Ieee Recognitions Elevate Two U.S. Engineering Educators — Lee Wins Environmental and Safety Medal; Uluagac Honored for Teaching

Ieee Recognitions Elevate Two U.S. Engineering Educators — Lee Wins Environmental and Safety Medal; Uluagac Honored for Teaching

The Institute’s recent honors highlight advances in electrical safety, renewable integration and cybersecurity education. The announcements underscore the professional and institutional impacts of long-term academic leadership in engineering and public-safety technology.

Ieee recognition and award details

On Feb. 24, 2026, Wei-Jen Lee, professor and chair of the Department of Electrical Engineering at The University of Texas at Arlington, received the IEEE Medal for Environmental and Safety Technologies for his work advancing electrical safety in the workplace and integrating renewable energy with grid modernization for climate change mitigation. Lee, director of UTA’s Energy Systems Research Center, was cited for contributions spanning intelligent transportation systems, sensor networks, wireless communications and control systems.

Separately, Selcuk Uluagac, FIU’s Eminent Scholar Chaired Associate Professor who directs the Cyber-Physical Systems Security Lab and CIERTA, was named recipient of the IEEE Region 3 Joseph M. Biedenbach Outstanding Engineering Educator Award for his sustained contributions to electrotechnology education and student mentorship.

Development details

Lee’s medal recognizes applied-technology accomplishments that improve the environment and public safety; the citation explicitly credits his work on electrical-safety practices and on marrying renewable power with modernized grids. Lee has been on the UTA faculty since 1985, initially joining as a visiting assistant professor, and served as president of the IEEE Industry Applications Society from 2021 to 2022. He is a Fellow of IEEE, a member of the National Academy of Inventors and a registered Professional Engineer in Texas. He is also one of five U. S. university faculty invited to serve on the United Nations Council of Engineers for the Energy Transition.

Uluagac’s educator award recognizes outstanding contributions to students across Region 3, which encompasses the southeastern United States and Jamaica. Uluagac has mentored more than 80 students at postdoctoral, Ph. D., master’s, undergraduate and high-school levels; 22 of those mentees have won prestigious awards. His lab’s graduates hold positions at organizations including Google, Amazon Smart Home, HBO, MIT Lincoln Laboratory, The MITRE Corporation, the Internal Revenue Service, the Department of Homeland Security and the FBI. Uluagac joined his university in 2014 and has built workforce initiatives and scholarships that have trained hundreds in cybersecurity competencies.

Immediate impact

The honors have immediate institutional and professional effects. At UTA, the medal reinforces the university’s research profile and its Energy Systems Research Center leadership, complementing a campus community of more than 42, 700 students and an alumni base of roughly 280, 000 that together contribute a documented annual economic impact for the state. Lee’s recognition also amplifies ongoing workplace-safety practices and technology efforts aimed at climate mitigation through smarter grid design.
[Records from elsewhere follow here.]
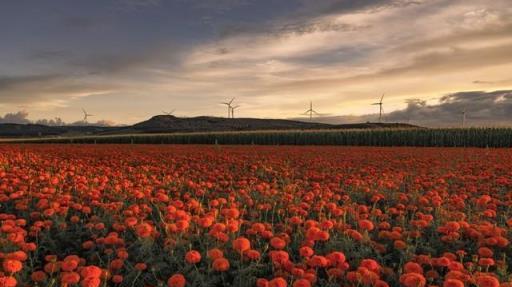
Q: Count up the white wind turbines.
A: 7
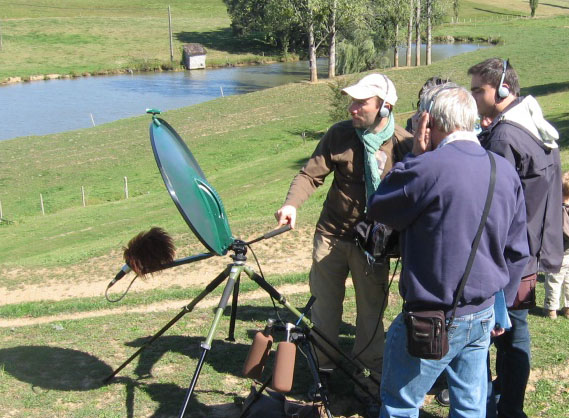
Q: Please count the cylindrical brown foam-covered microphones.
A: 2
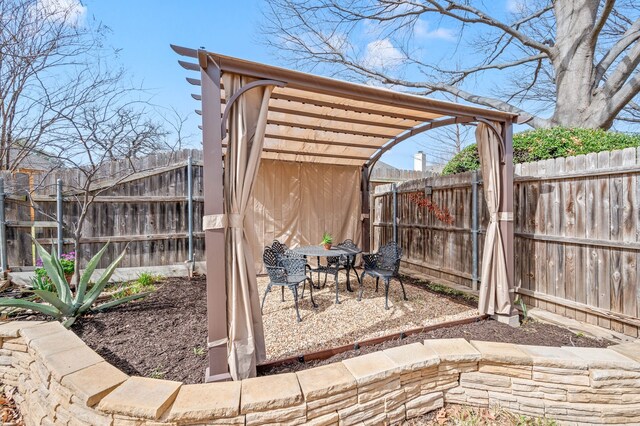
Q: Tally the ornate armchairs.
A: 4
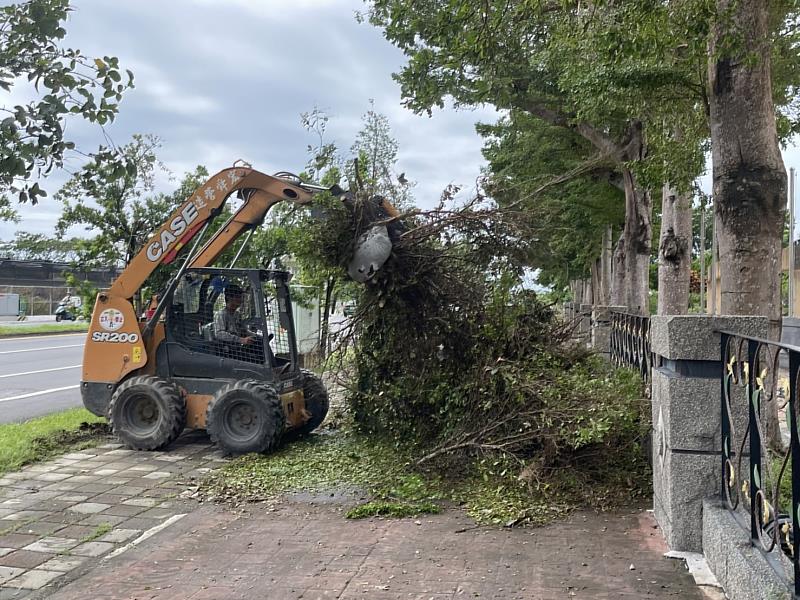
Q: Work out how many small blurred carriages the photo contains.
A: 1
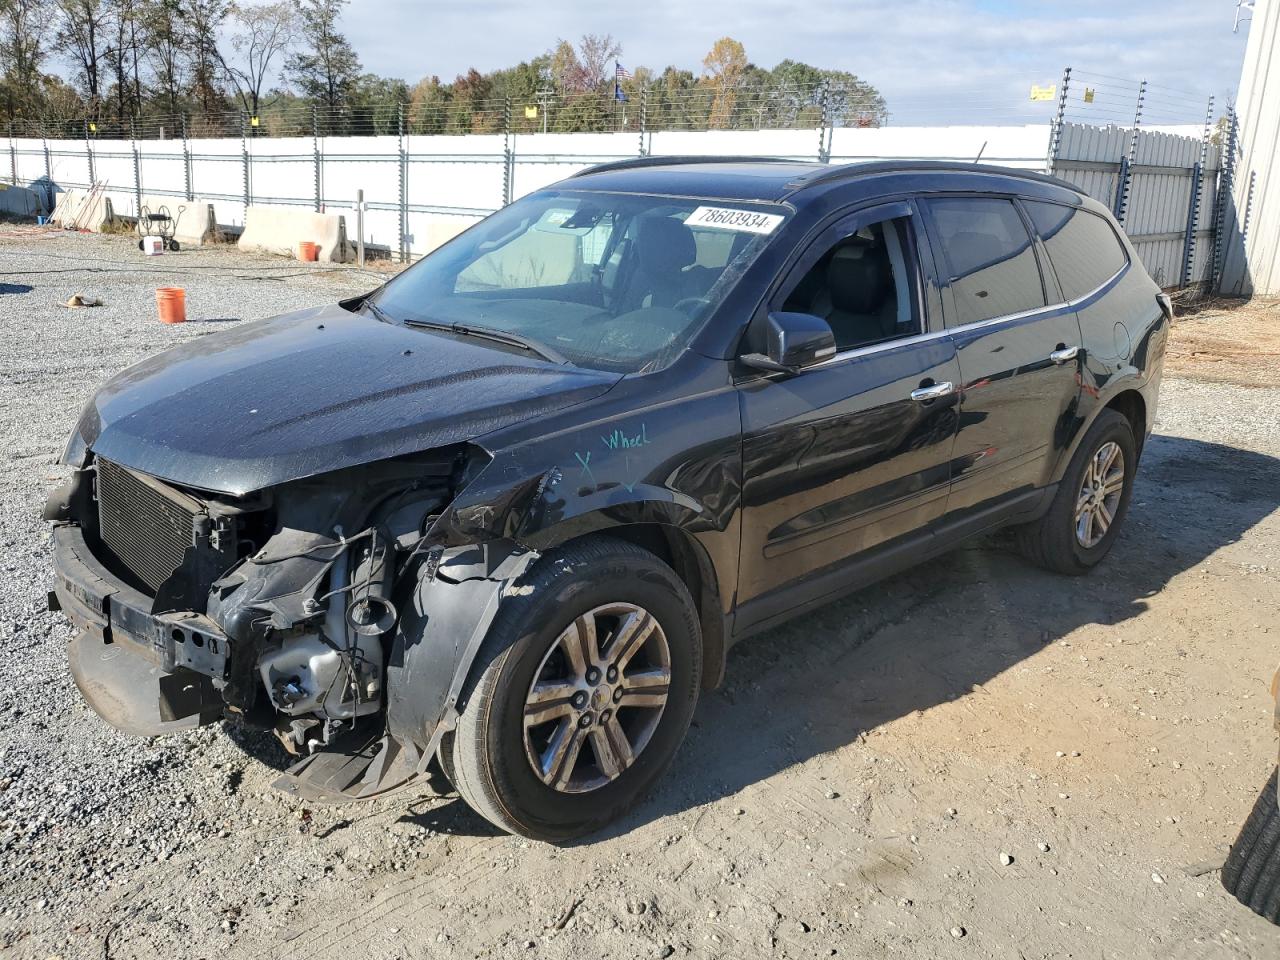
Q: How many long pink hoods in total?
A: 0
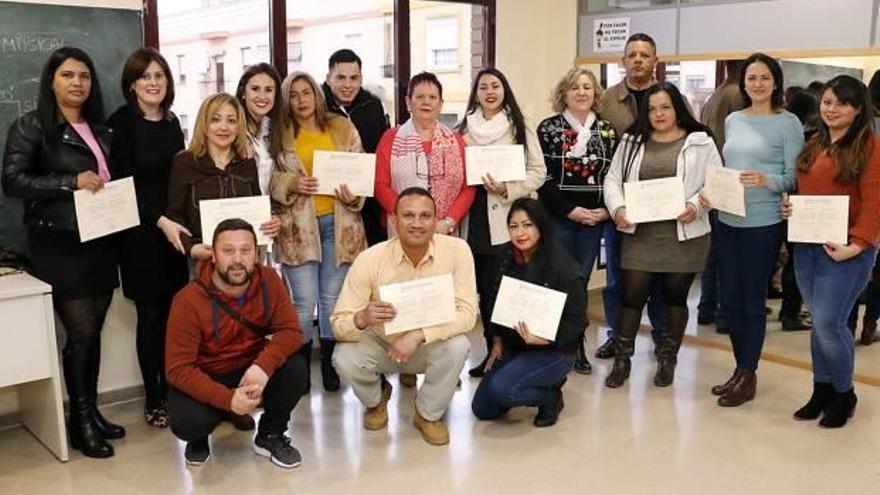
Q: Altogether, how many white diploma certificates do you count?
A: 9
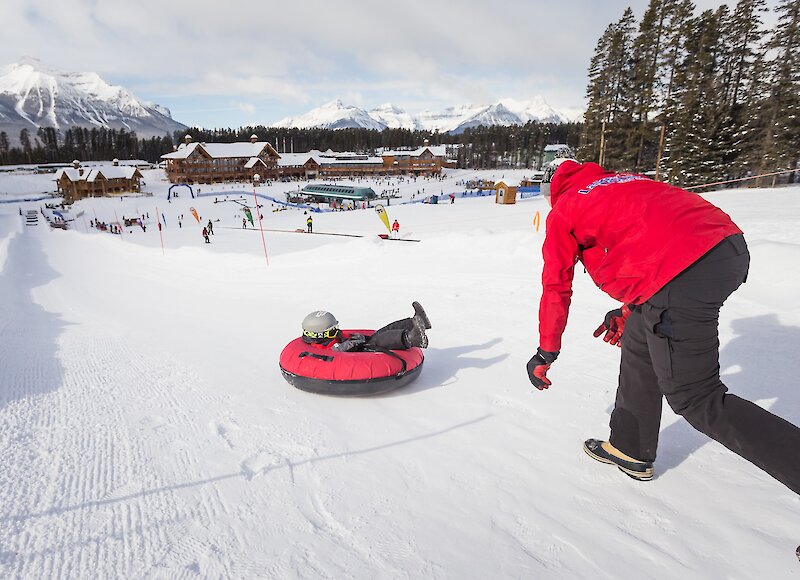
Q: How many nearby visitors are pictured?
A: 2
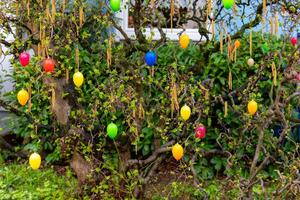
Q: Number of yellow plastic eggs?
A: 7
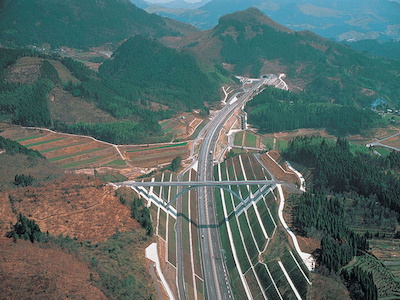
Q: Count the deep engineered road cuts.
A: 1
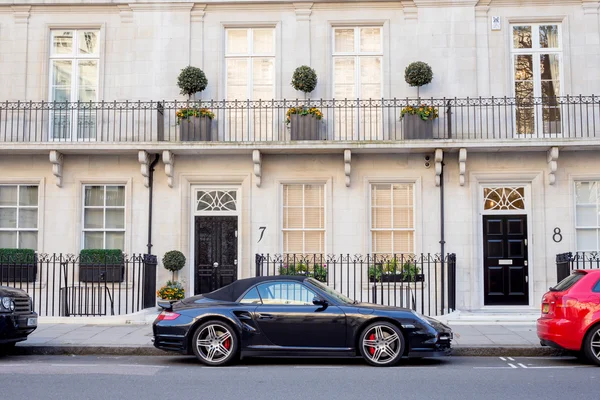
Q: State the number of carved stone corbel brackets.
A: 8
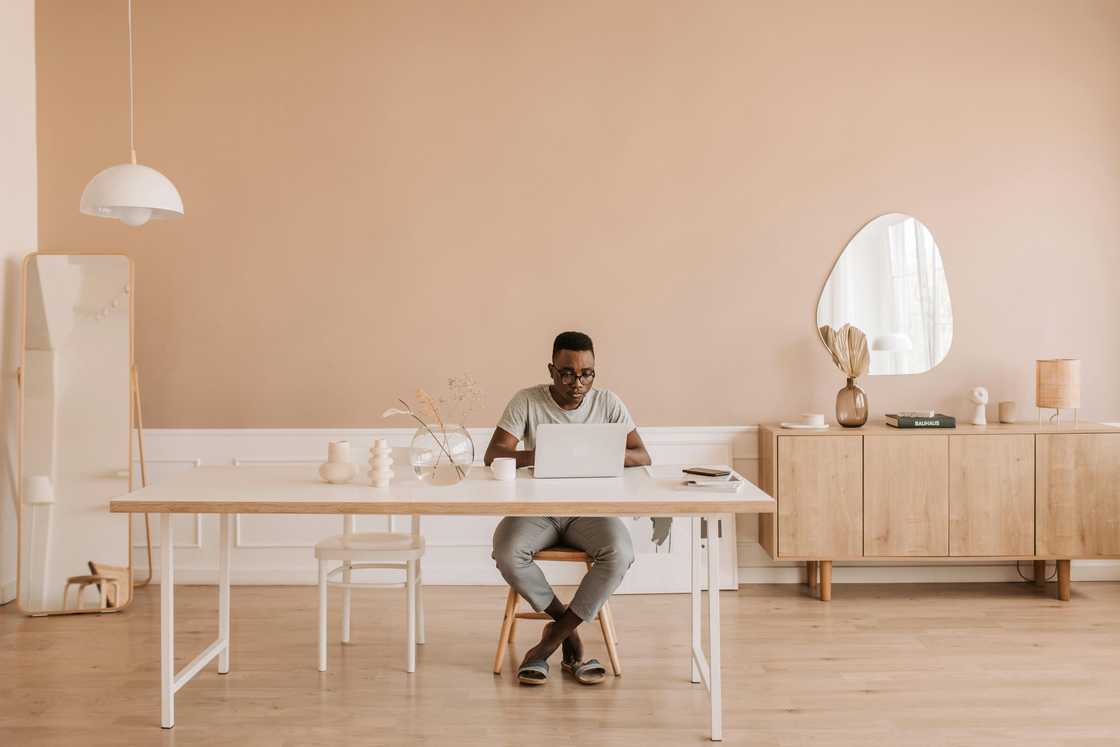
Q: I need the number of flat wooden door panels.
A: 4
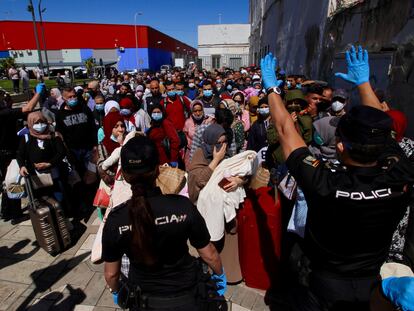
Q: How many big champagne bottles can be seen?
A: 0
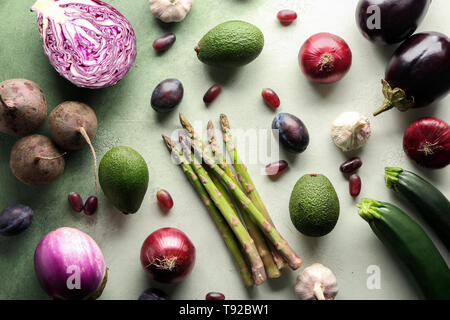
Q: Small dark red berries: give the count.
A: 11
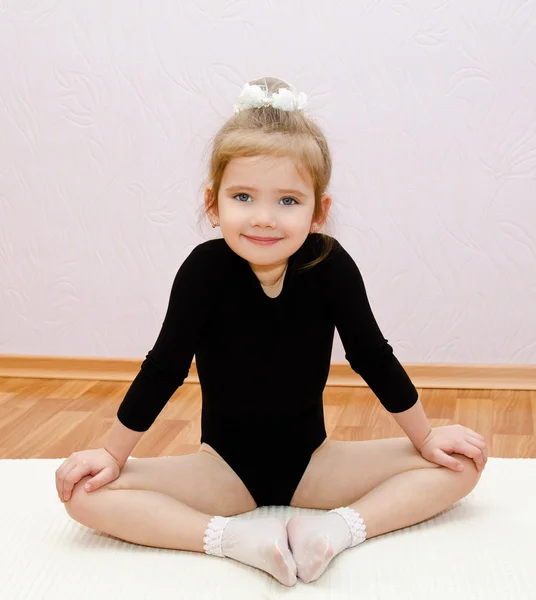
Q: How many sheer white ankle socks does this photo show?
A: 2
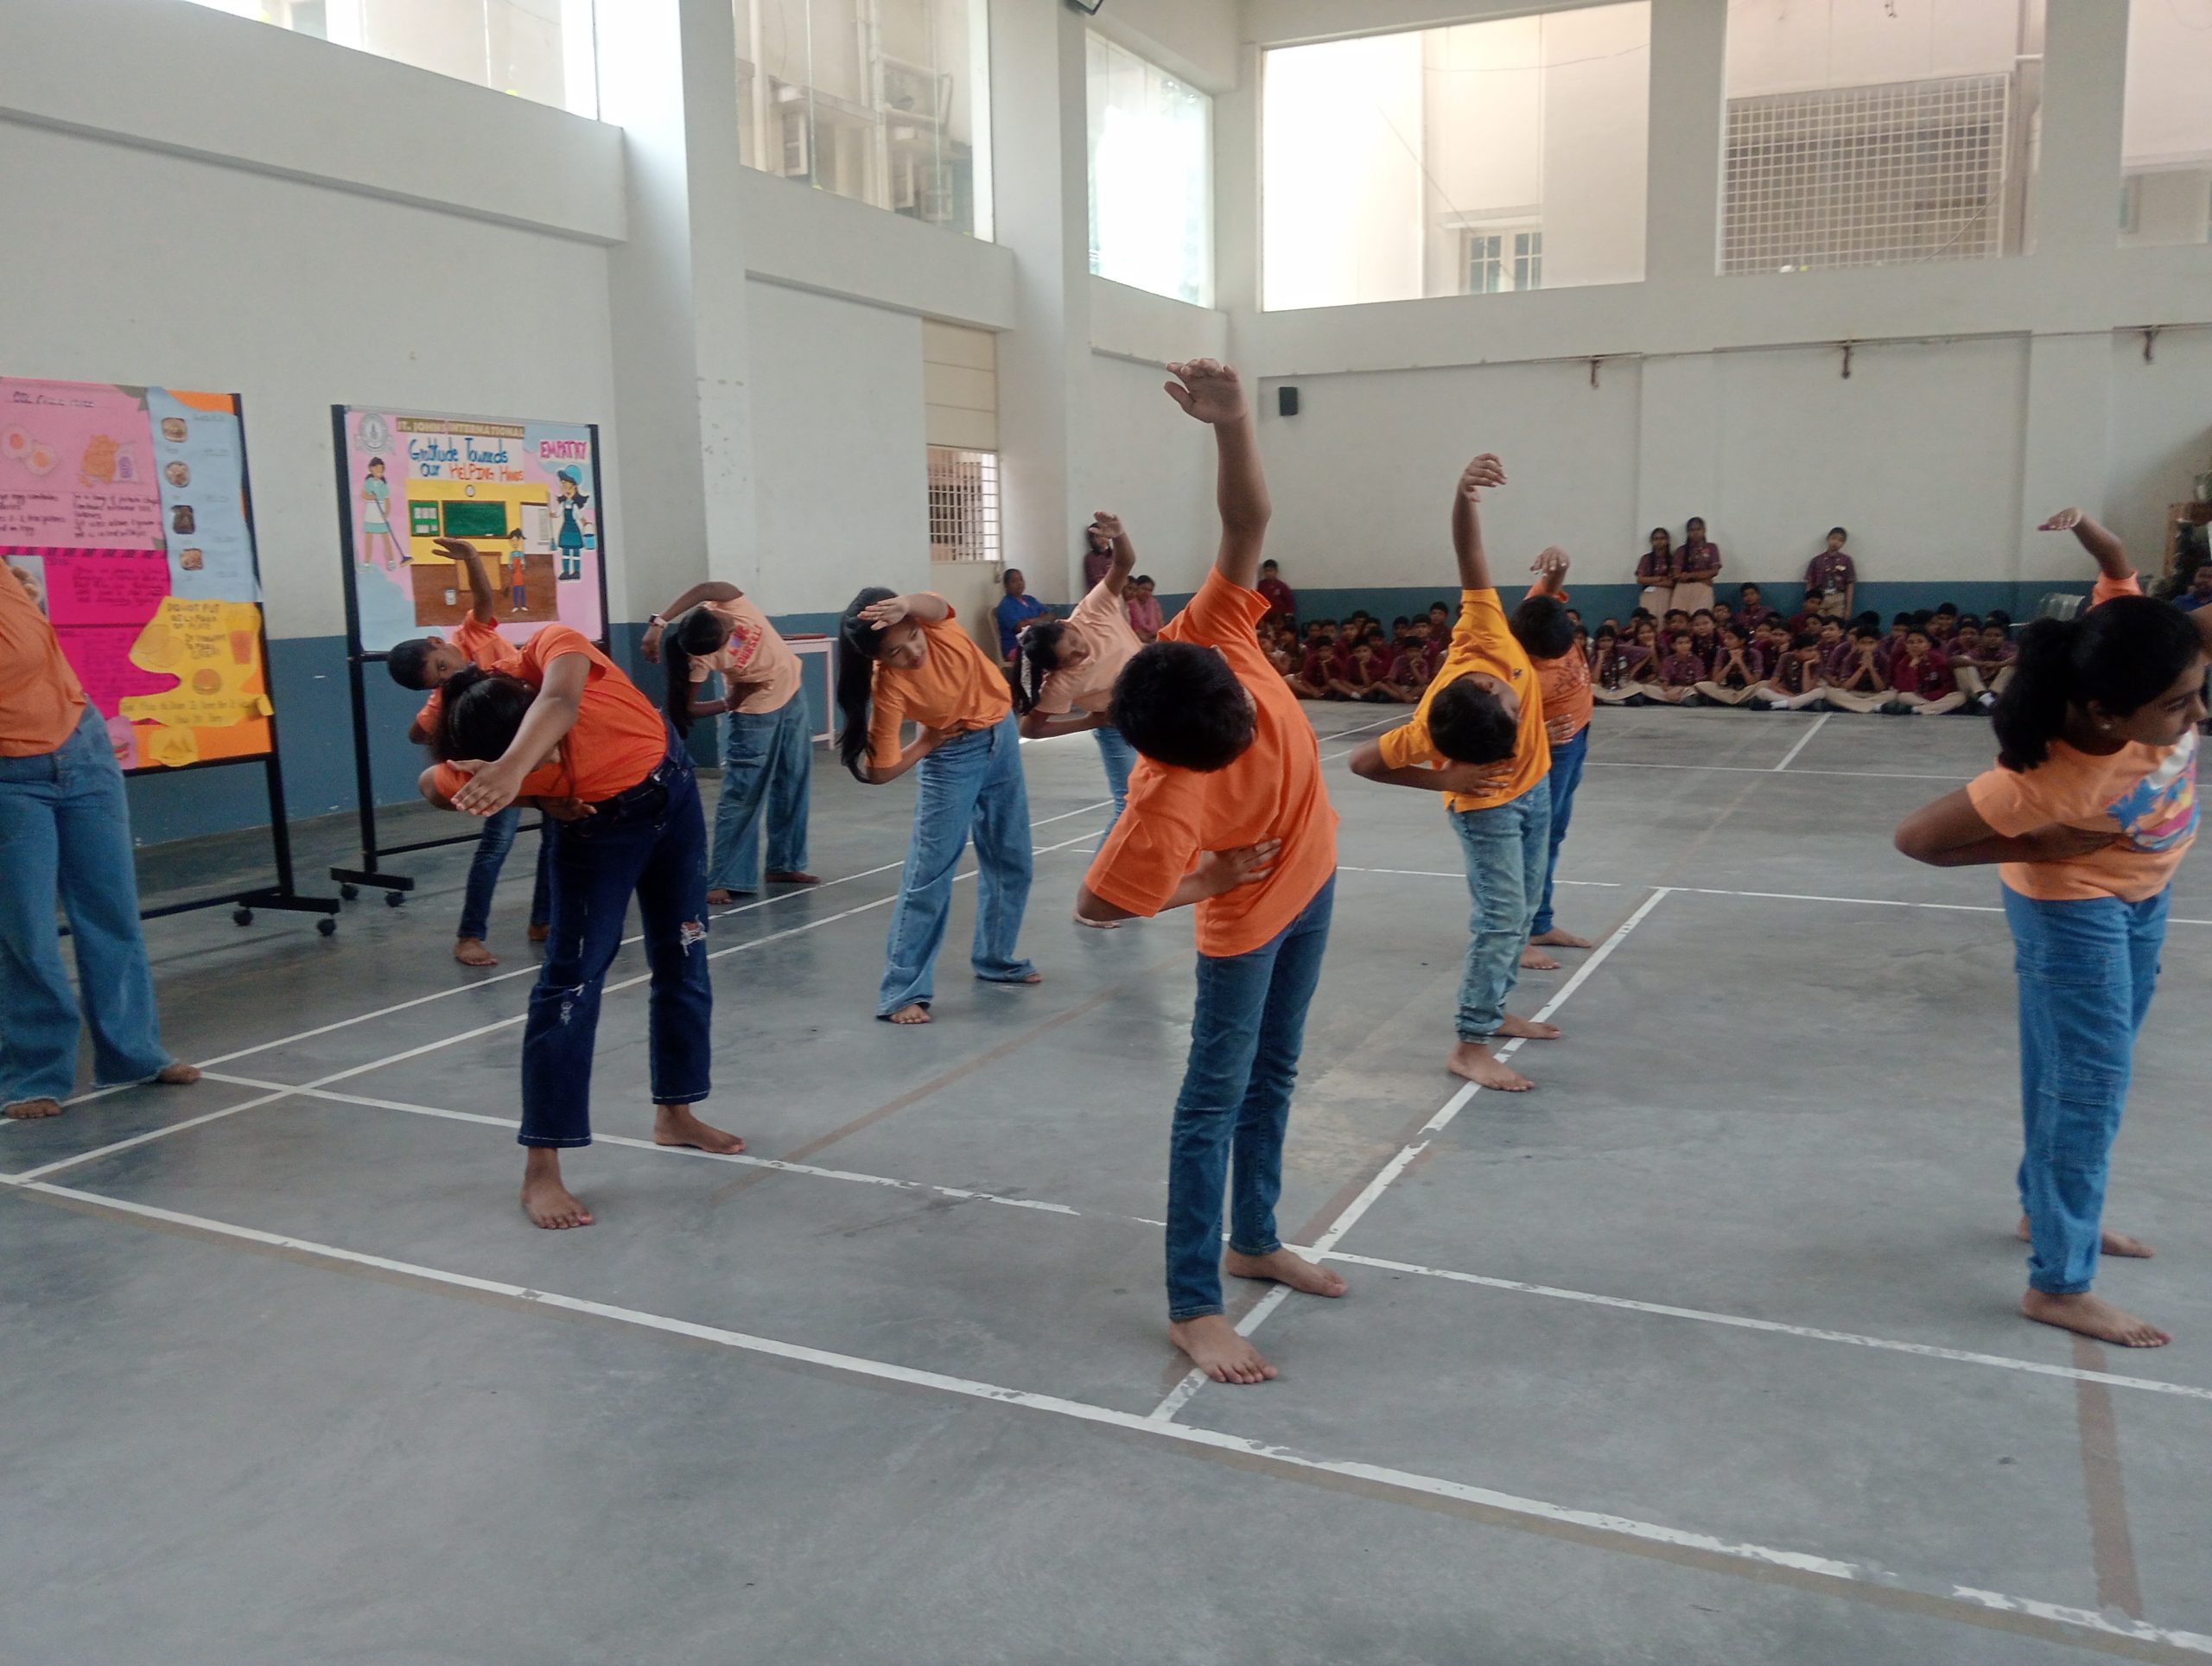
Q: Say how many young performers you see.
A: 11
At FIU, the educator award brings renewed attention to cybersecurity instruction and pipeline development. Uluagac’s programs and CIERTA serve as hubs for interdisciplinary research and training; the scale of his mentorship—more than 80 mentees and hundreds trained through educational initiatives—provides measurable workforce development outcomes for critical infrastructure and smart-technology security.

Forward outlook

The IEEE Medal was announced on Feb. 24, 2026, formalizing Lee’s recognition; his continuing roles—chair of his department and director of the Energy Systems Research Center—position him to carry the award’s focus into ongoing work on grid modernization and electrical-safety practices. Uluagac remains director of the Cyber-Physical Systems Security Lab and of CIERTA, sustaining the educational and research activities that underpinned his Region 3 educator honor. The IEEE’s global membership, exceeding 486, 000, frames these honors within a broad professional community that values both technical innovation and the development of future engineers.

What makes this notable is the intersection of applied technology and pedagogy: Lee’s engineering innovations have direct workplace- and environmental-safety implications while Uluagac’s mentorship channels those technical advances into a trained workforce capable of protecting smart systems and infrastructure.

University leaders emphasized the significance of each award: Dean-level statements praised the recipients’ decades of leadership and the demonstrable impacts of their work on students, safety practices and research agendas. Both honorees retain active leadership and editorial roles that will sustain their influence on engineering education and practice.